ByCharlotte Neubrand, Christoph Borzikowsky, Ute Harms
Original languageEnglish
Published inInternational Journal of Environmental & Science Education, 11(14)
Pages6774-6795
Editor (Publisher)The International Society of Educational Research
ISSN1306-3065
DOI/Linkhttp://www.ijese.net/makale/958 (Open Access), Neubrand_Adaptive_prompts_for_learning_Evolution_with_worked_examples.pdf (Open Access)

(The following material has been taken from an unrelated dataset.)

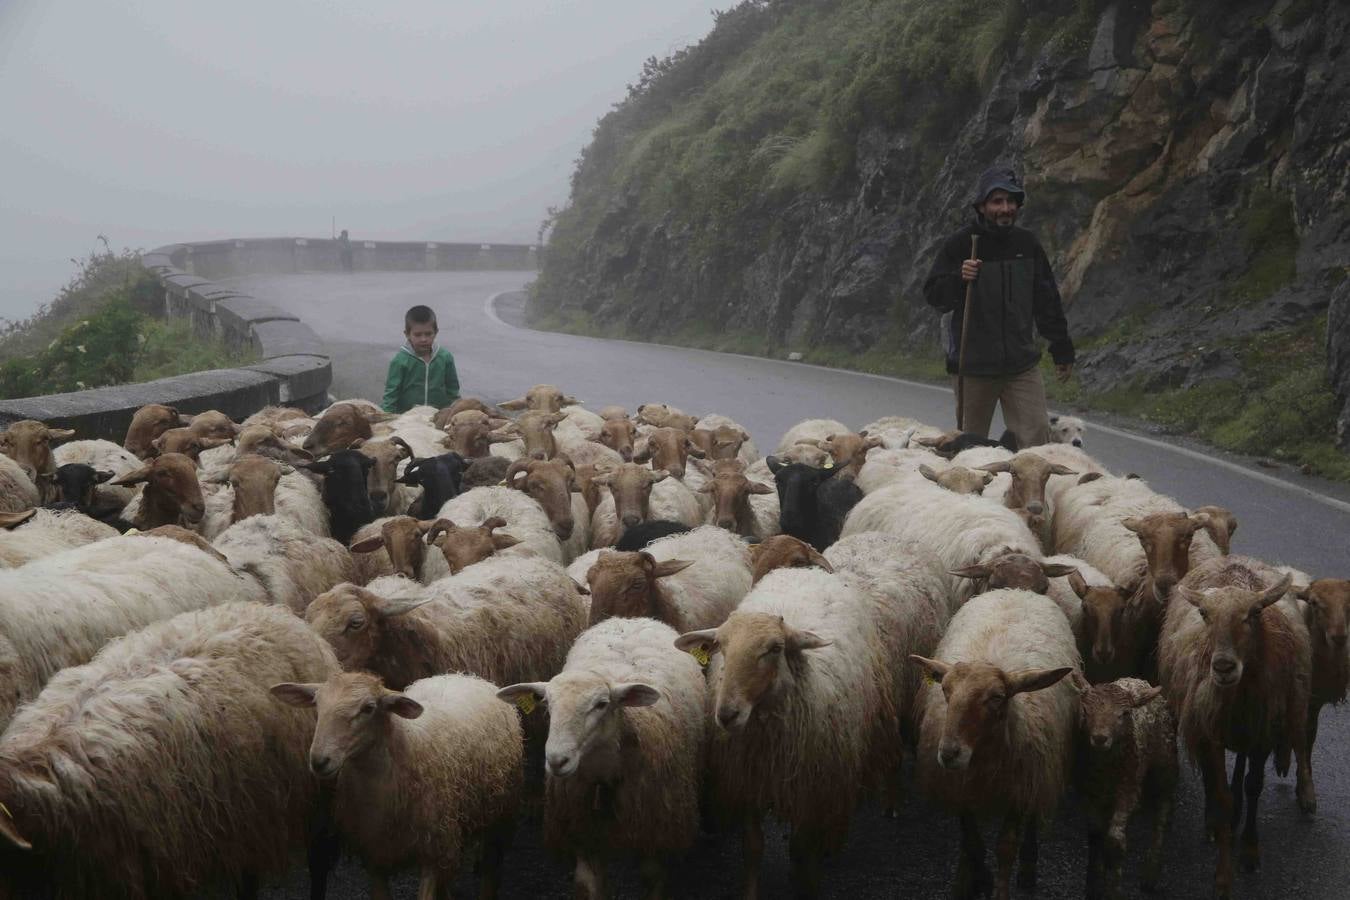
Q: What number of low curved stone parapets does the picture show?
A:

Publication statusPublished – 09.2016

Evolutionary theory constitutes the main concept in biology. There is hardly any other concept that is more complex, and causes more difficulties in learning and teaching. One instructional approach in optimizing the learning of complex topics is to use worked examples combined with self-explanation prompts that fit to the prior knowledge (knowledge adjusted prompts). The effectiveness of this instructional combination is indicated within typical expert-novice comparisons (e.g. Lind & Sandmann 2008). However, how learning occurs in the majority group in classroom (i.e. the learners that are neither experts nor novices) has not been investigated in detail until now. Therefore, this study focuses on the learners with average prior knowledge. The aim of our study was to identify how these learners can be supported with prompts when learning with worked examples. We analyzed how different types of prompts (at novice and/or expert level) that elicit self-explanations that are typical for learners with low prior knowledge respectively high prior knowledge affect knowledge acquisition in evolution. Knowing what type of prompt is most effective for the learners with average knowledge we compared the benefits of this instructional combination between the three knowledge levels: novices, averages, and experts. Results show that for learners with average knowledge, all types of prompts were equally effective. The Matthew effect was not reliable between the knowledge levels.